### Instructions for the task
Copy the records below exactly as they stand. Leave out the pictures.

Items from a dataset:
════════════════

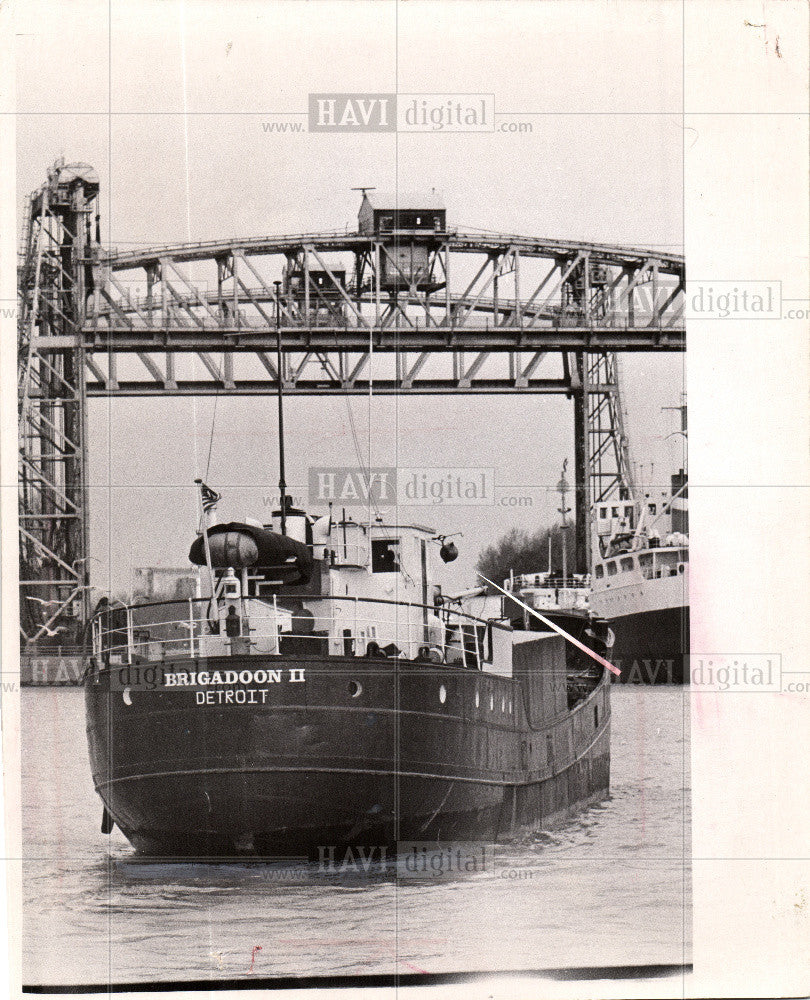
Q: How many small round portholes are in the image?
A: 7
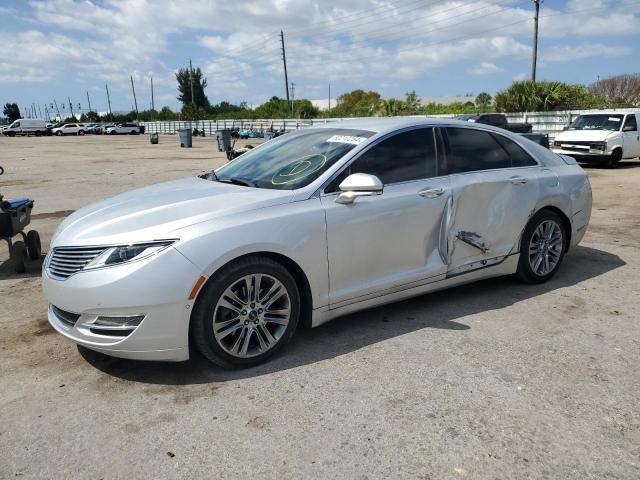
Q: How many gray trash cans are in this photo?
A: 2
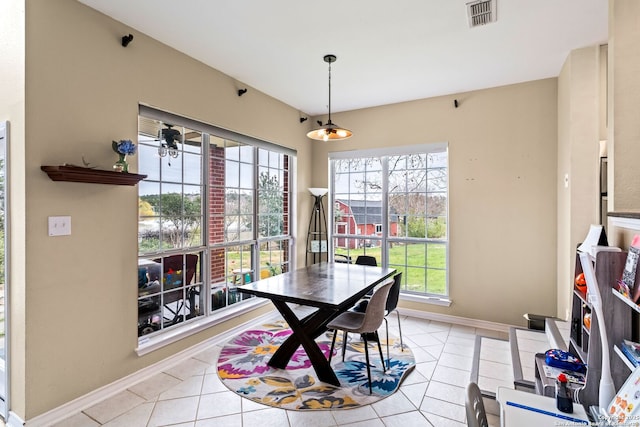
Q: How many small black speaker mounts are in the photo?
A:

════════════════

### Solution to this exercise
Q: How many small round portholes are in the image?
A: 7
Q: How many gray trash cans are in this photo?
A: 2
Q: How many small black speaker mounts are in the photo?
A:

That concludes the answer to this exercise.